Experiences with JVM-Based Microservices in the Amazon Cloud (Sascha Mollering)

By Sascha Mollering, zanox AG

During the last months zanox has implemented a lightweight microservices architecture in Amazon Web Services (AWS), which runs in several AWS regions. Regions divide the Amazon Cloud into sections like US-East or EU-West, which each have their own data centers. They work completely independently of each other and do not exchange any data directly. Different AWS regions are used because latency is very important for this type of application and is minimized by latency-based routing. In addition, it was a fundamental aim to design the architecture in an event-driven manner. Furthermore, the individual services were intended not to communicate directly but rather to be separated by message queues respectively bus systems. An Apache Kafka cluster as message bus in the zanox data center serves as central point of synchronization for the different regions. Each service is implemented as a stateless application. The state is stored in external systems like the bus systems, Amazon ElastiCache (based on the NoSQL database Redis), the data stream processing technology Amazon Kinesis, and the NoSQL database Amazon DynamoDB. The JVM serves as basis for the implementation of the individual services. We chose Vert.x and the embedded web server Jetty as frameworks. We developed all applications as self- contained services so that a Fat JAR, which can easily be started via Java -jar, is generated at the end of the build process.

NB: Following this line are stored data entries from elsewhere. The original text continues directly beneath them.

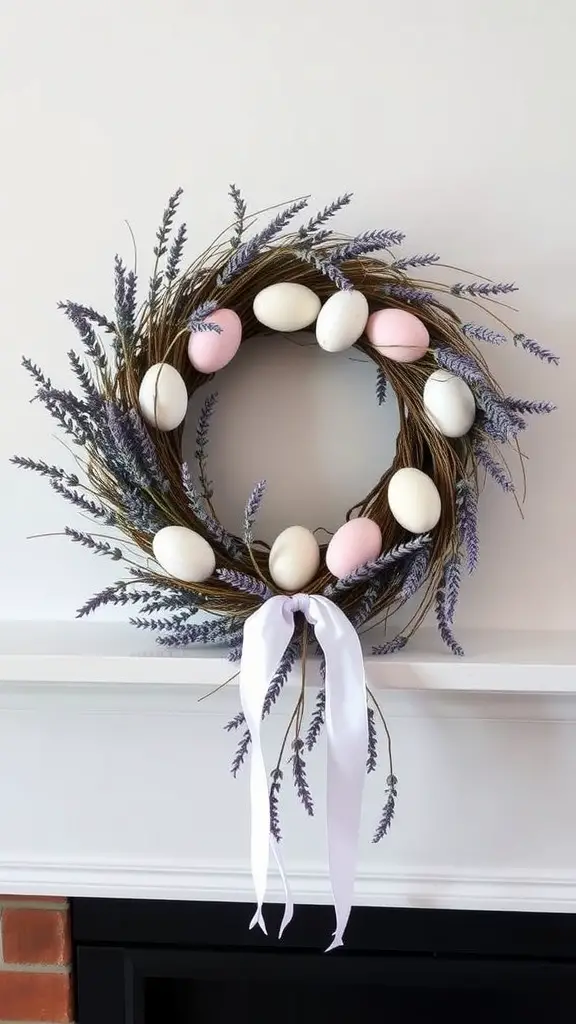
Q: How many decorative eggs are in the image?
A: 10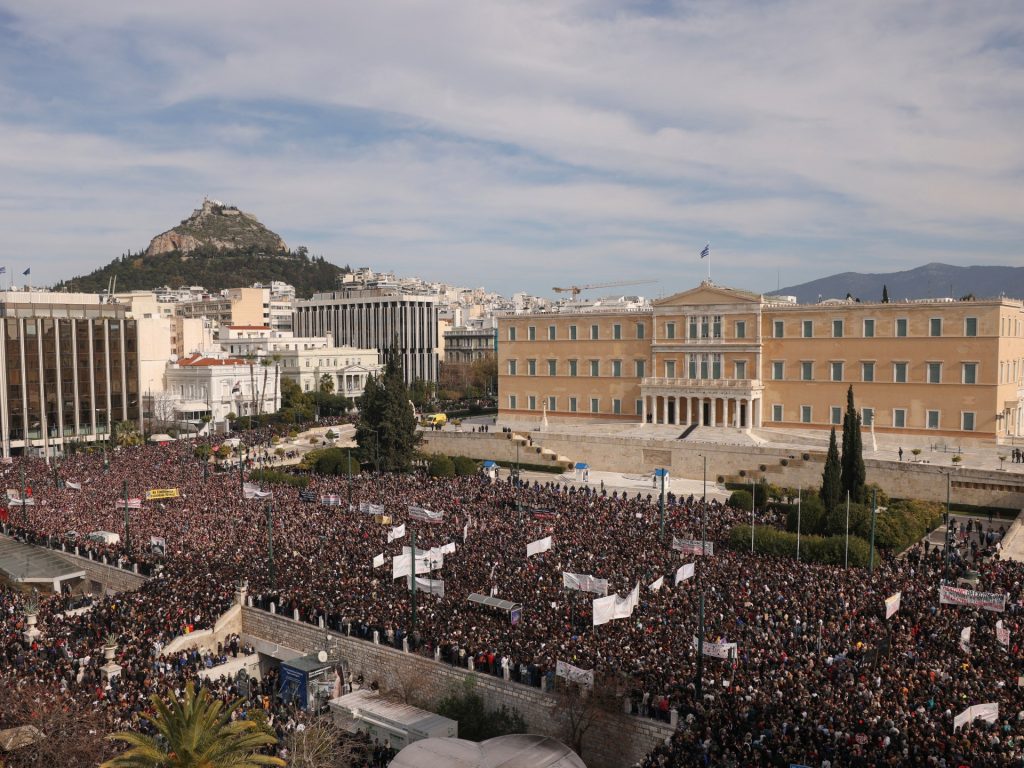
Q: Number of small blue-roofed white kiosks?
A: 3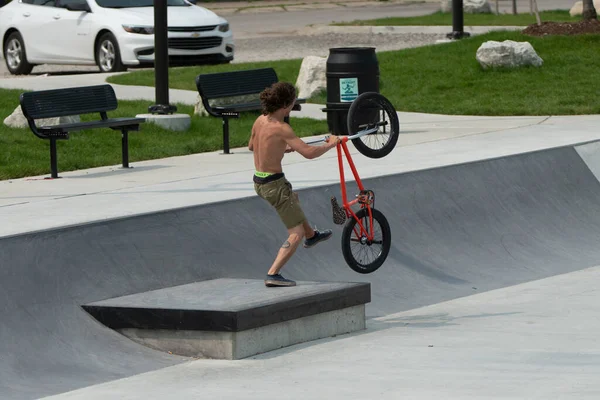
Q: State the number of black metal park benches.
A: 2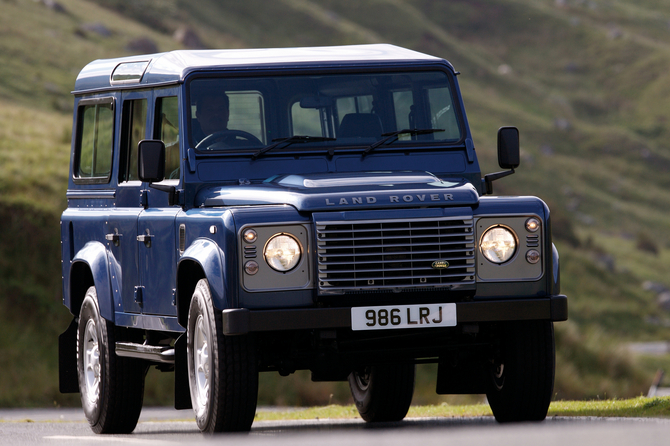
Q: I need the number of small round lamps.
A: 4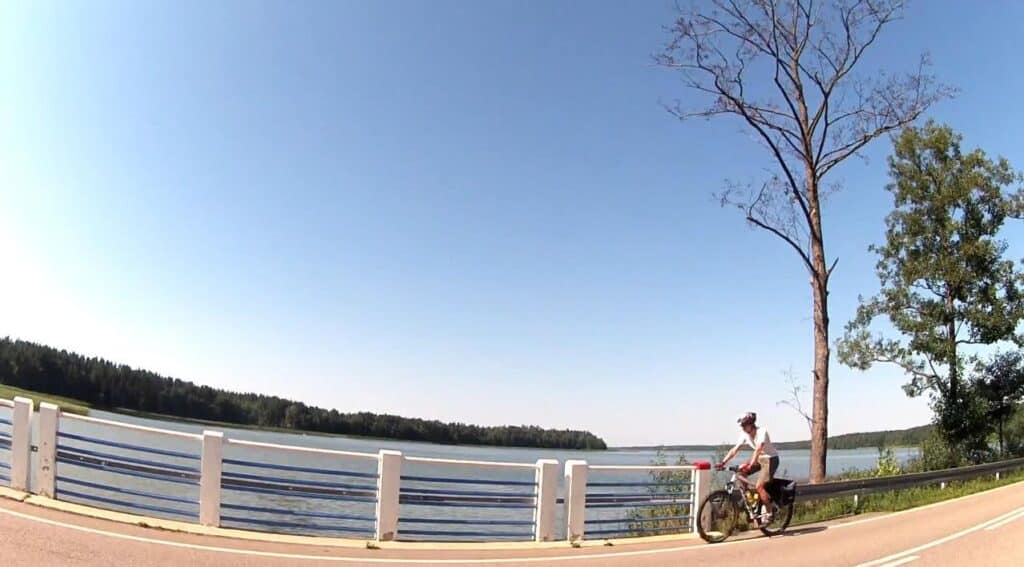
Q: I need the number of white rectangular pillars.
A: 7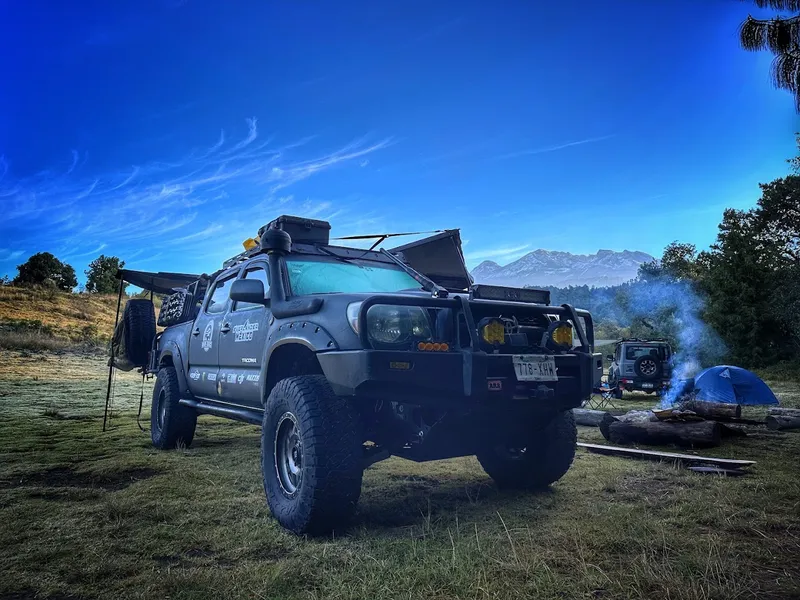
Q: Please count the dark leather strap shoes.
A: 0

There is no need to install any additional components or an application server. Vert.x serves as basis framework for the HTTP part of the architecture. Within the application work is performed almost completely asynchronously to achieve high performance. For the remaining components we use Jetty as framework: These act either as Kafka/Kinesis consumer or update the Redis cache for the HTTP layer. All called applications are delivered in Docker containers. This enables the use of a uniform deployment mechanism independent of the utilized technology. To be able to deliver the services independently in the different regions, an individual Docker Registry storing the Docker images in a S3 bucket was implemented in each region. S3 is a service that enables the storage of large file on Amazon server.

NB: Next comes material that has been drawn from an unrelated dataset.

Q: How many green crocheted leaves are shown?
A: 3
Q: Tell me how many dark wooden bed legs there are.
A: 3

If you intend to use Cloud Services, you have to address the question of whether you want to use the managed services of a cloud provider or develop and run the infrastructure yourself. zanox decided to use the managed services of a cloud provider because building and administrating proprietary infrastructure modules does not provide any business value. The EC2 computers of the Amazon portfolio are pure infrastructure. IAM, on the other hand, offers comprehensive security mechanisms. In the deployed services the AWS Java SDK is used, which enables it, in combination with IAM roles for EC2,[1] to generate applications that are able to access the managed services of AWS without using explicit credentials. During initial bootstrapping an IAM role containing the necessary permissions is assigned to an EC2 instance. Via the Metadata Service[2] the AWS SDK is given the necessary credentials. This enables the application to access the managed services defined in the role. Thus, an application can be that sends metrics to the monitoring system Amazon Cloud Watch and events to the data streaming processing solution Amazon Kinesis without having to roll out explicit credentials together with the application.

All applications are equipped with REST interfaces for heartbeats and health checks so that the application itself as well as the infrastructure necessary for the availability of the application can be monitored at all times: Each application uses health checks to monitor the infrastructure components it uses. Application scaling is implemented via Elastic Load Balancing (ELB) and AutoScaling[3] to be able to achieve a fine-grained application depending on the concrete load. AutoScaling starts additional EC2 instances if needed. ELB distributes the load between the instances. The AWS ELB service is not only suitable for web applications working with HTTP protocols but for all types of applications. A health check can also be implemented based on a TCP protocol without HTTP. This is even simpler than an HTTP healthcheck.

Still the developer team decided to implement the ELB healthchecks via HTTP for all services to achieve the goal that they all behave exactly the same, independent of the implemented logic, the used frameworks, and the language. It is also quite possible that in the future applications that do not run on JVM and, for instance, use Go or Python as programming languages, are deployed in AWS.

For the ELB healthcheck zanox uses the application heartbeat URL. As a result, traffic is only directed to the application respectively potentially necessary infrastructure scaling operations are only performed once the EC2 instance with the application has properly been started and the heartbeat was successfully monitored.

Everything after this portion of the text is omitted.